Also faster and better anesthetics. Simpler X-rays, and much safer, too–and now digital imaging. And most dramatic of all, dental implants. I’ve had three, all at the same time. And how good they are.

And one more great improvement. It’s the better training for dentists. Not only to help patients with their teeth, but to get them through the experience with less tension and anxiety. That’s so important.

Speaking of this, I went to a dentist for a long time who had studied hypnosis and used it, but without tipping off his patients. I knew because we were close friends. I believe it works.

You know, when I was a boy, there was only one kind of M.D.—the general practitioner who visited his patients at home with just his  black doctor’s bag.

It didn’t seem to contain much more than a stethoscope, an arm cuff for blood pressure readings, a thermometer, a few instruments,  and some bandages and ointments and a few dark brown bottles with a few potions he favored. But his care and, most of all, bedside manner, were considered excellent.

Now, if you’re like me, you go to a general practitioner, sure, and undoubtedly he uses the latest hi-tech this and that. But you don’t stop there. You go to a specialist. And there’s such a variety–dermatologists, oncologists, cardiologists, urologists, opthomologists, on and on.…..  All possible, I think, largely because of the arrival of Medicare and private medical insurance and .

Same thing with dentists. We have periodontists, endodontists, orthodontists, and still others.

So dentistry, like medicine, has gotten infinitely better.

The result of all this? There are several, but two big ones.

One: we now keep our teeth much longer and better. It’s not uncommon to live into retirement with all your teeth. That hasn’t been my experience. Far from it.

Which baffles me. I’ve been meticulous in caring for my teeth. For decades I’ve made regular visits to the dentist, including for preventive cleanings. In addition to all the care to this tooth and that one. So why have I been beset with so many problems?! Doesn’t seem fair.

By the way, I remember when I was young, some people, especially women, were eager to have all their teeth extracted and get full dentures. Usually right after their first experience with a dentist.

Getting them all pulled would save them pain and money in the months and years ahead, they would eat better, their smile would be prettier, and losing their teeth was inevitable anyway.

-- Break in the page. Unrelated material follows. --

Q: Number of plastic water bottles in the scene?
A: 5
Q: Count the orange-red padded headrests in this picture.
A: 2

Result Two: we now live in a time when pain in the dental chair is largely past-tense. What a feat! How wonderful!  Pain now is a rare occurrence.

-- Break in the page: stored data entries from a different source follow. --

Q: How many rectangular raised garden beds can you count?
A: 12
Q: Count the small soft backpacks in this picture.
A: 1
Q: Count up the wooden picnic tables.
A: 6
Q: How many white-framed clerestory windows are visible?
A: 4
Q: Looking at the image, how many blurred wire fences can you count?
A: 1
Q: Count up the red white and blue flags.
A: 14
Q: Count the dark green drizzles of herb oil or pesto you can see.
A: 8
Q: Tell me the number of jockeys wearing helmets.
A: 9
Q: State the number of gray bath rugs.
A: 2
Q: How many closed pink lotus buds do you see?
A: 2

The biggest pain now is paying the bill, even if you have dental insurance.

And now, after all these years, I’ve had a totally new experience. It’s been discovering Dr. Frederick Linden, the denture dentist. Here’s how that happened.

In January I had to have my upper right molar extracted.  It was a key tooth and a great loss. An expensive one, too.  More that one dentist got to work on it over the years. In time, I paid for a root canal for it plus a crown. Then a second crown. So, hundreds of dollars.

As you know, when some people lose a molar, or any tooth, they sometimes say, “Well, I ‘ll just get along without it.” Of course, often doing that might spoil your smile, or make it harder to chew, but it won’t be a tragedy. A lot of people get along with half their teeth gone.

Believe me, that never came into my mind.

I liked the dentist who did the extraction. It was my first time with him. That happened because my molar went bad just when I was leaving Connecticut for California just before Christmas. My big concern was finding a good dentist fast.

I didn’t know any dentists here. A friend recommended him and I felt lucky to come under his care.  When he got finished, I felt he had done a fine job.

I said to him, “Well, doctor, what do you think I should do now?”

He looked at my whole mouth again, and much more carefully. Took more X-rays, including a panoramic one. For you uninformed, the camera circles your whole noggin, and the dentist gets a view of your entire mouth. Quite remarkable. Finally he pronounced himself.

“Already you have an upper partial. It replaces four teeth. You’ve had it a long time. That dentist did a fine job but it’s getting old. And now you need something to replace that molar that I pulled.” He paused a bit.

Then, “What I think would work best for you would be a new partial. It would replace the four missing teeth your present partial covers, but swing behind the six teeth to the left of it, and provide a molar for the one that’s now gone.”

My gosh! That isn’t what I had expected to hear.  I digested his words, then said, “How long would that take?”

“First, we have to let that hole heal–you know, where that molar was. We should allow several weeks for that. It will be a problem if we skip that. And then three weeks or so after that for your new partial.”

“Well, doctor, how much would that cost?”

“I’ll make an analysis of the best way to go. Then my secretary will call you. She’ll do that in two days, if that’s okay. Then you can decide.”

I waited impatiently to get the word from her. I really wanted to get the job done.  I knew the price would be higher now. All prices are higher now, right?  As you see, I’m good at rationalizing.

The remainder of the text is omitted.